▶ [YOUR OBJECTIVE]
Please read the records below and return each line holding the string "scene".

▶ [EXTRACTED INFORMATION]

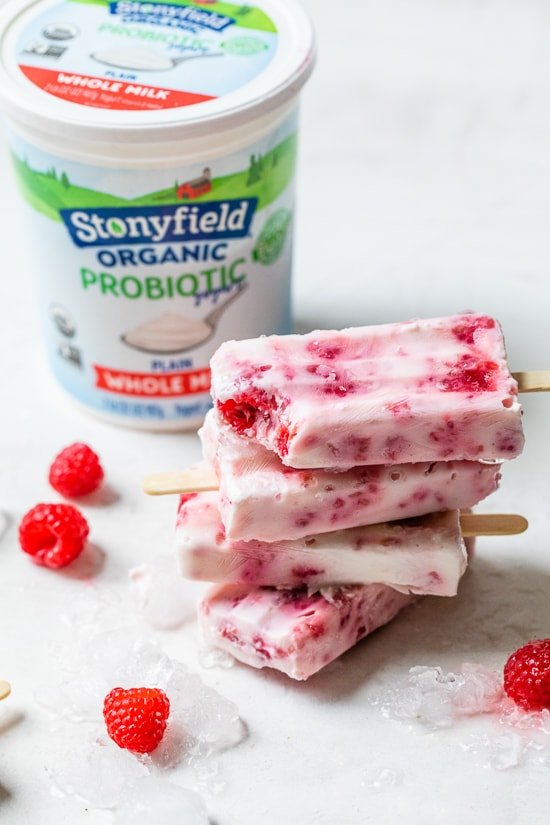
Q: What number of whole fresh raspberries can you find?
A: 4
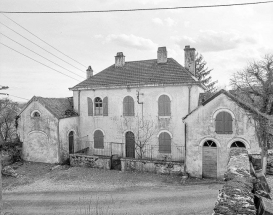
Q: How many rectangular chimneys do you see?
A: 4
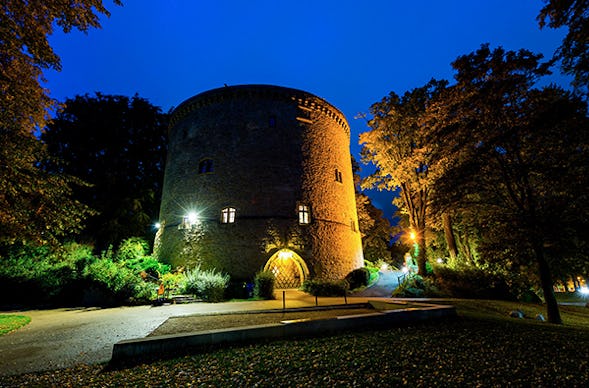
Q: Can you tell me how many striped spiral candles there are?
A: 0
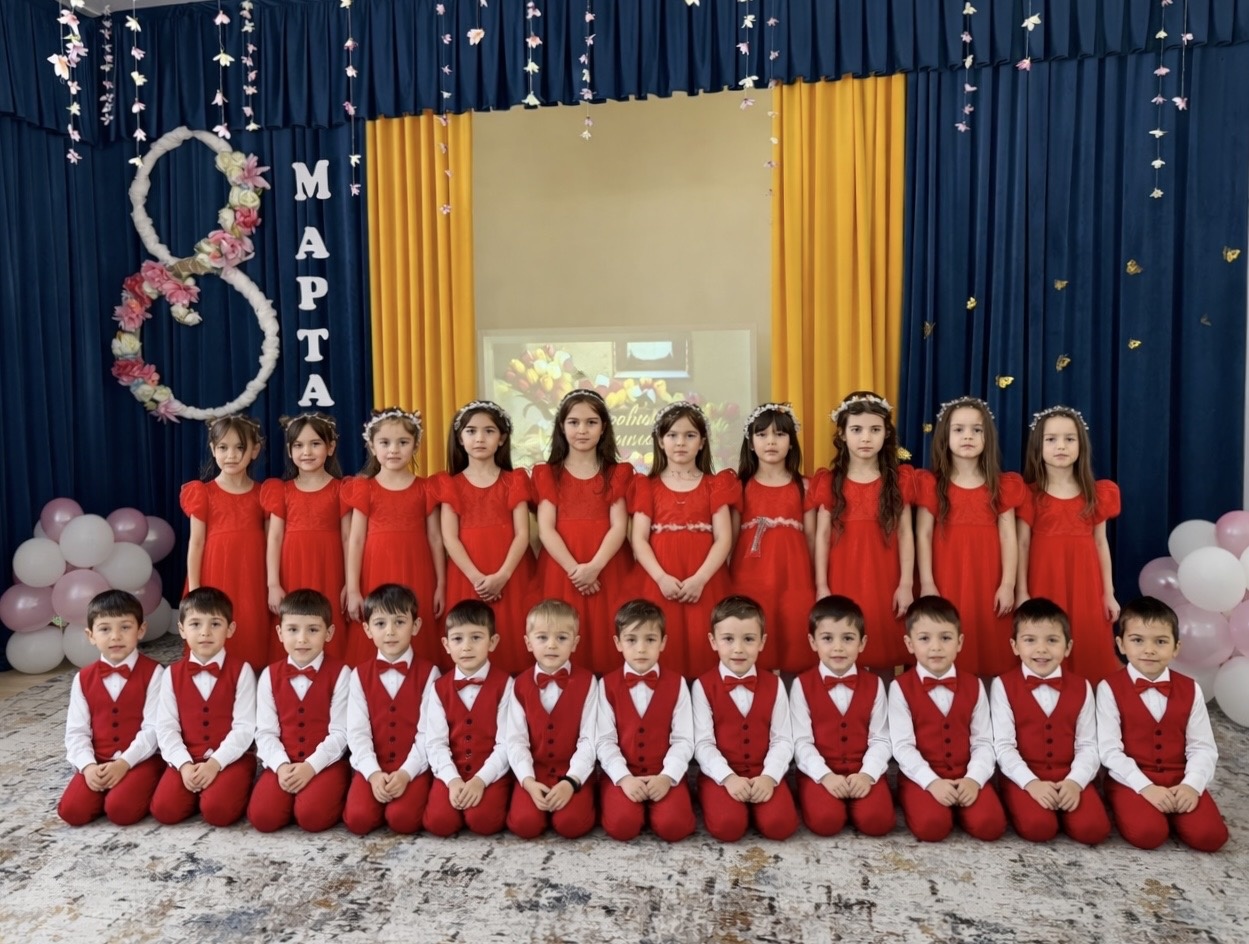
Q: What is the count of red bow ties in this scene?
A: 12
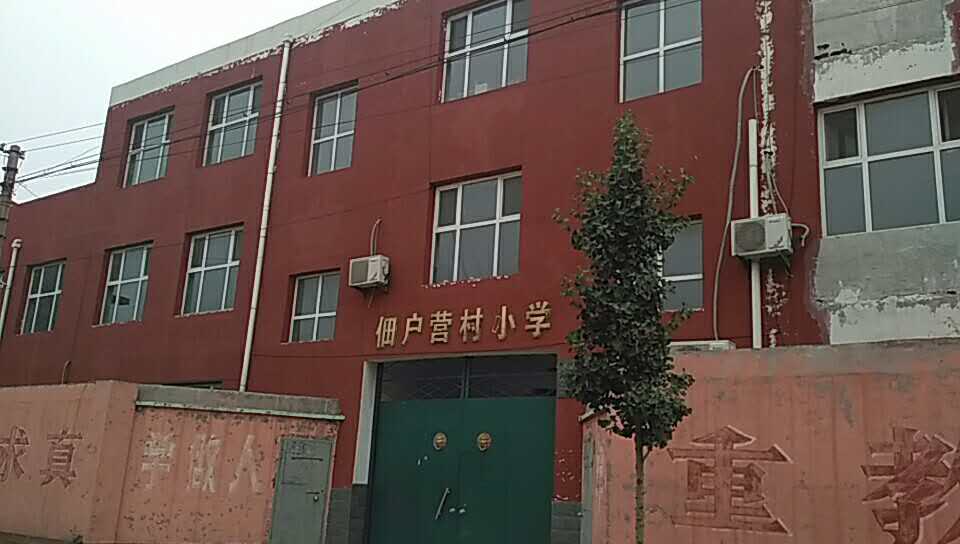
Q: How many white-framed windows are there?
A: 12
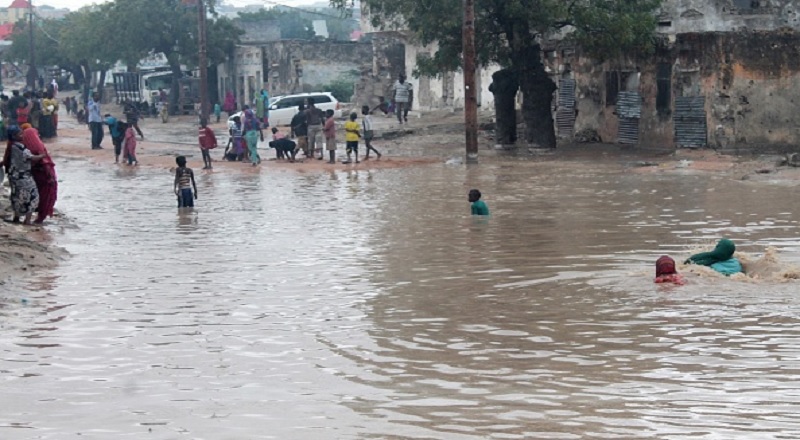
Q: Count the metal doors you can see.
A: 3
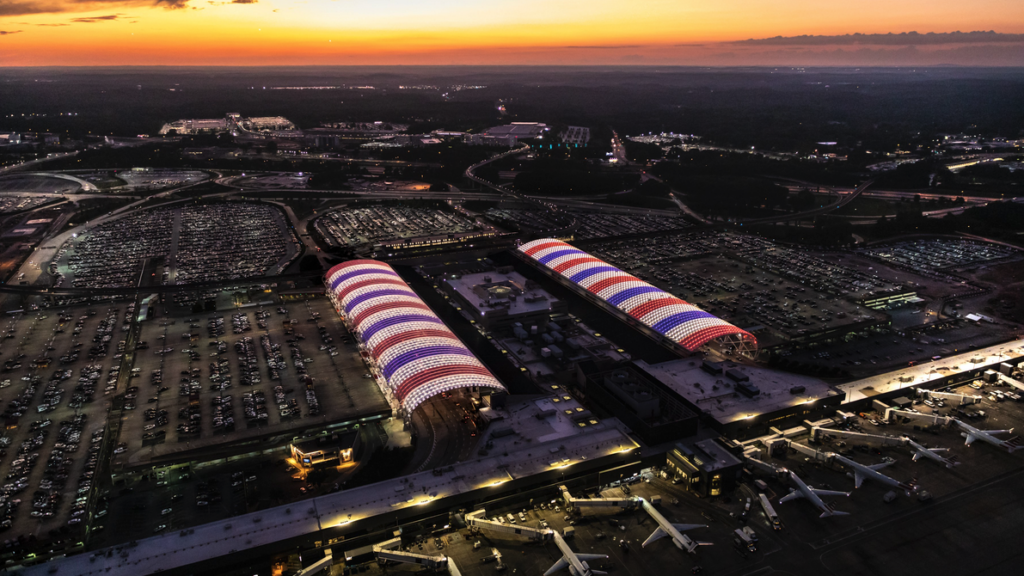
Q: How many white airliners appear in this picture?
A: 7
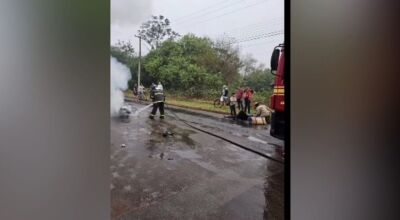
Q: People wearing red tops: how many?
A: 2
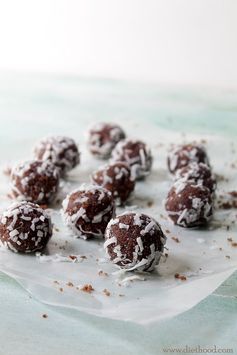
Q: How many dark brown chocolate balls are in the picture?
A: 11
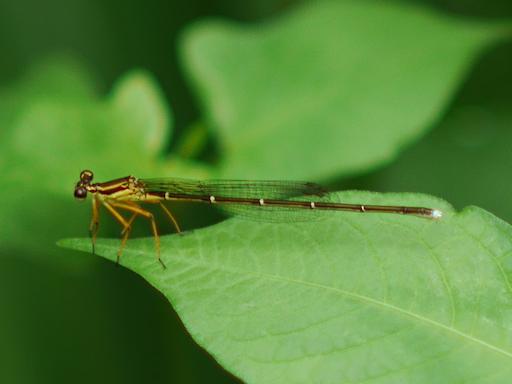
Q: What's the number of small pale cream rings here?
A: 5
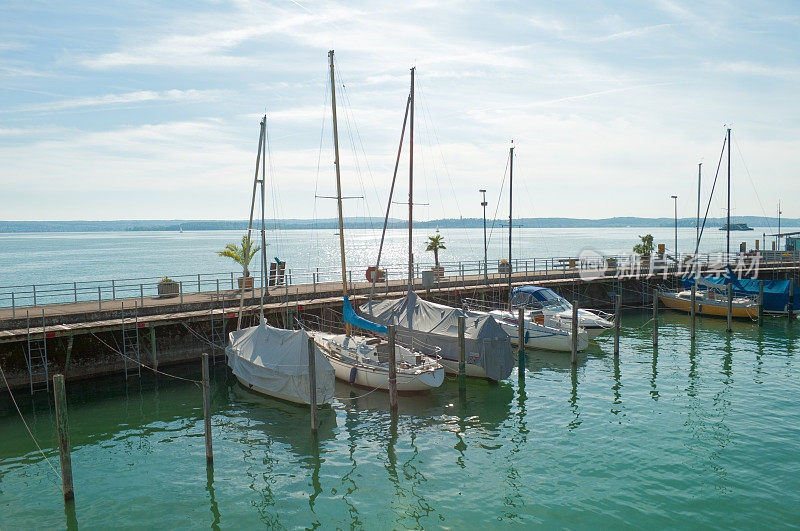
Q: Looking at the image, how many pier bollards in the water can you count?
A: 13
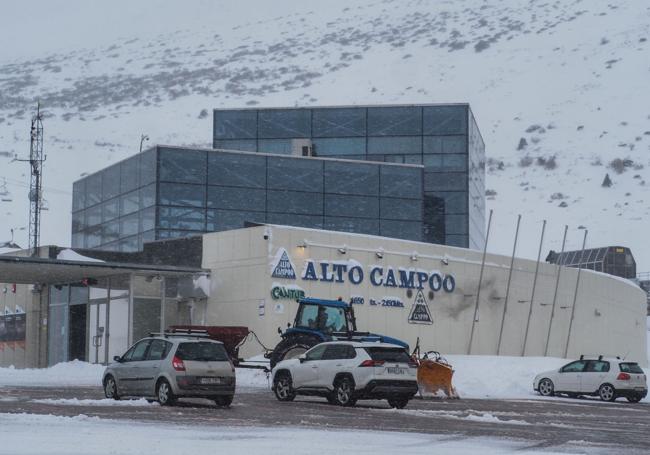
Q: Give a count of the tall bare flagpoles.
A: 5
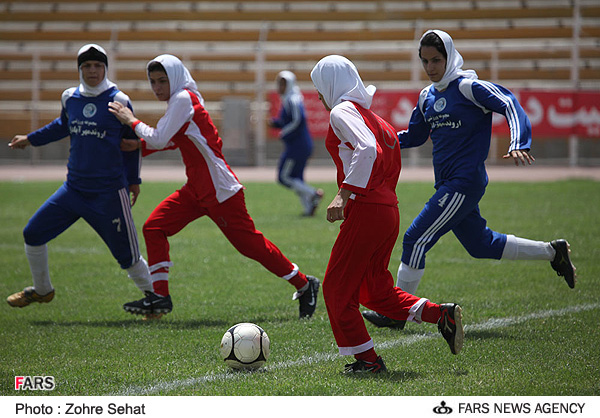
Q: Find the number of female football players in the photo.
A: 5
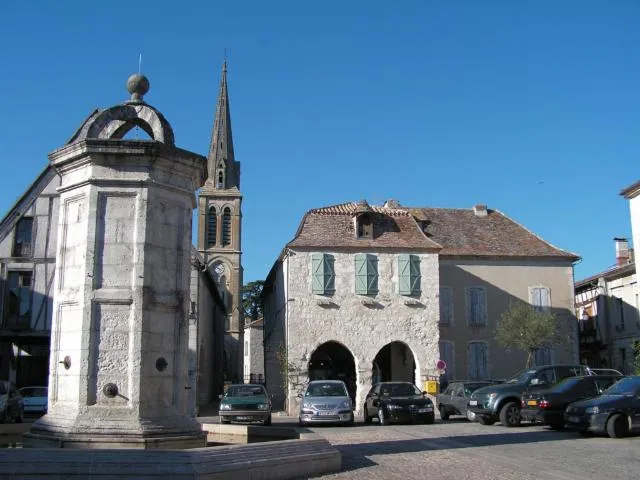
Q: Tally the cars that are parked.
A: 9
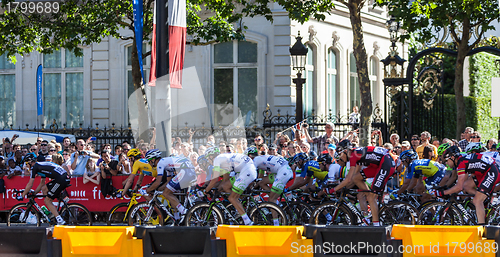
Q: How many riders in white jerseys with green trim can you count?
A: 2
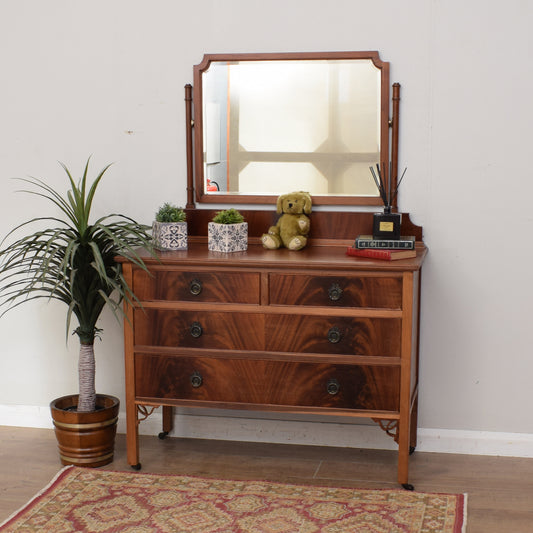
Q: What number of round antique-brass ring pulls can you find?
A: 6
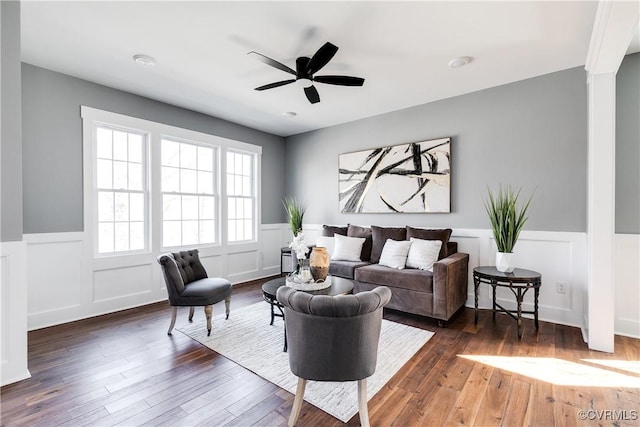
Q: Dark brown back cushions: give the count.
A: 4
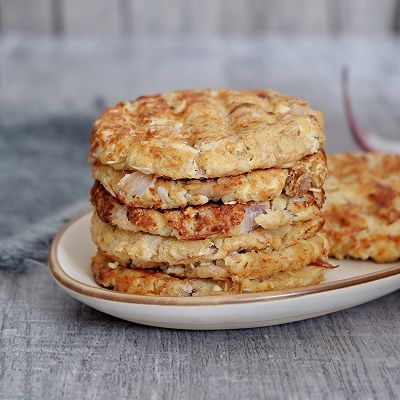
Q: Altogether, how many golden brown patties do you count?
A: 7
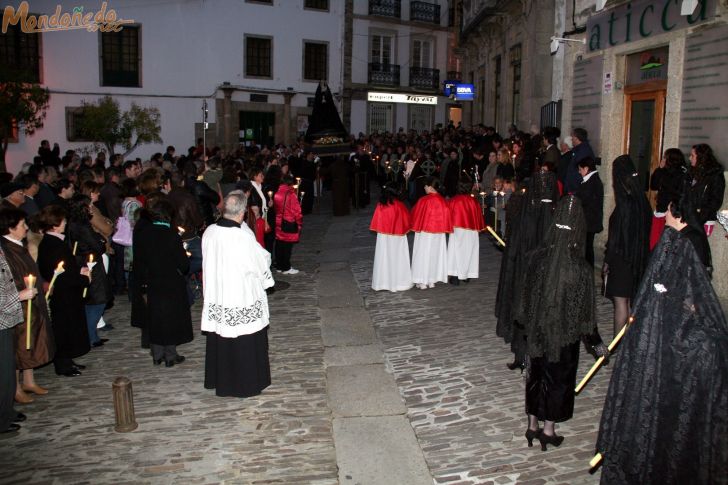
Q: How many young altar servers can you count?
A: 3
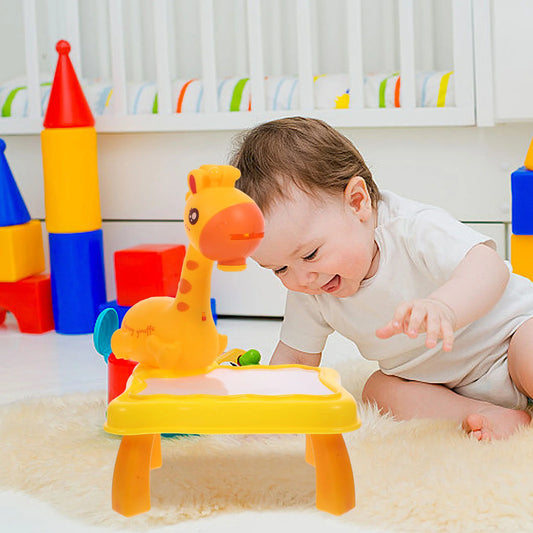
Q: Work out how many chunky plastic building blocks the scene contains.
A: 11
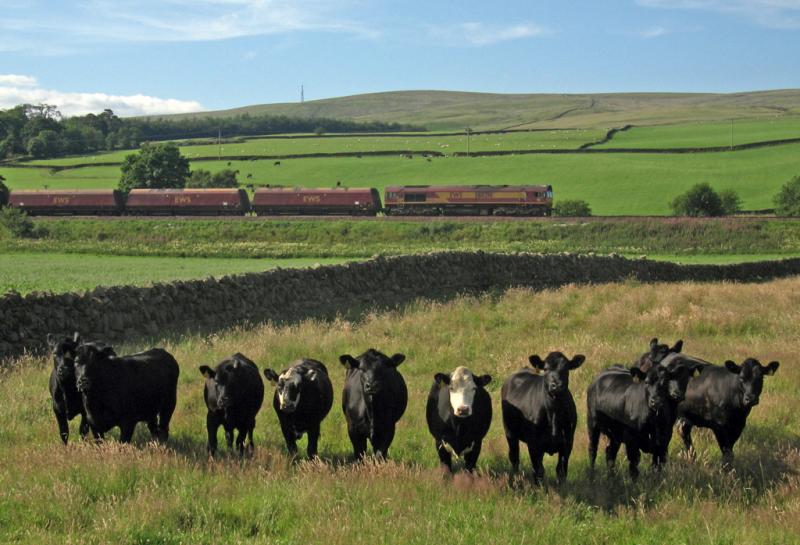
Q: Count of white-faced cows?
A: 1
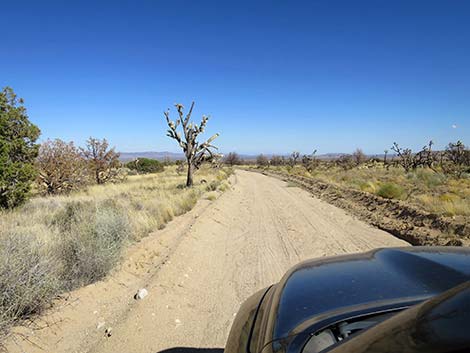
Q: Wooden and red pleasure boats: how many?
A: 0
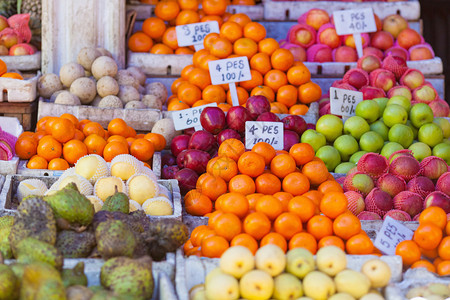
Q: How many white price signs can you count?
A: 7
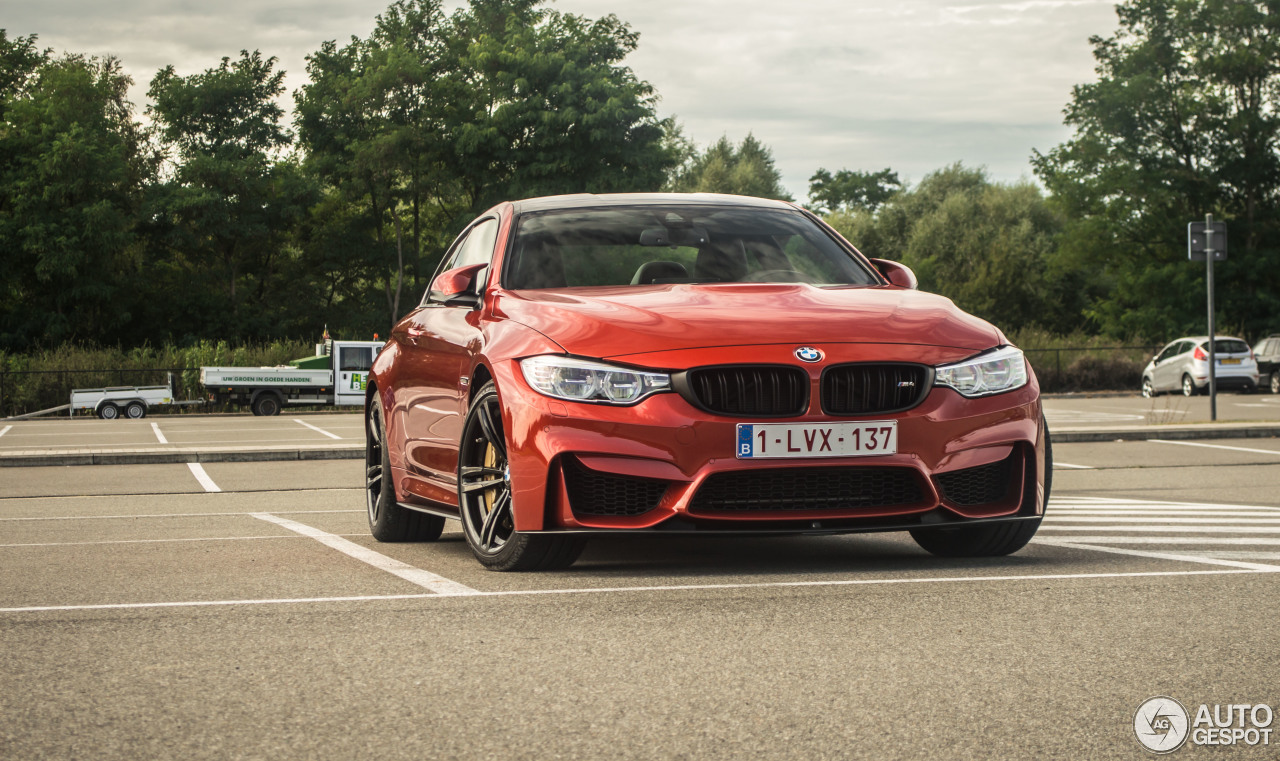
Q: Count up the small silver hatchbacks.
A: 1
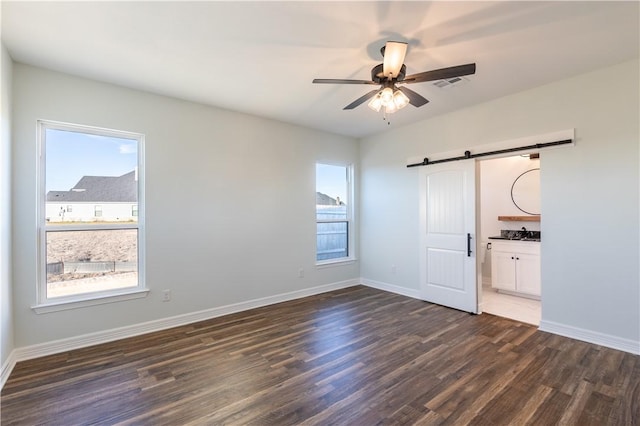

▶ [TASK RESULT]
Q: What is the count of red bow ties in this scene?
Q: Work out how many chunky plastic building blocks the scene contains.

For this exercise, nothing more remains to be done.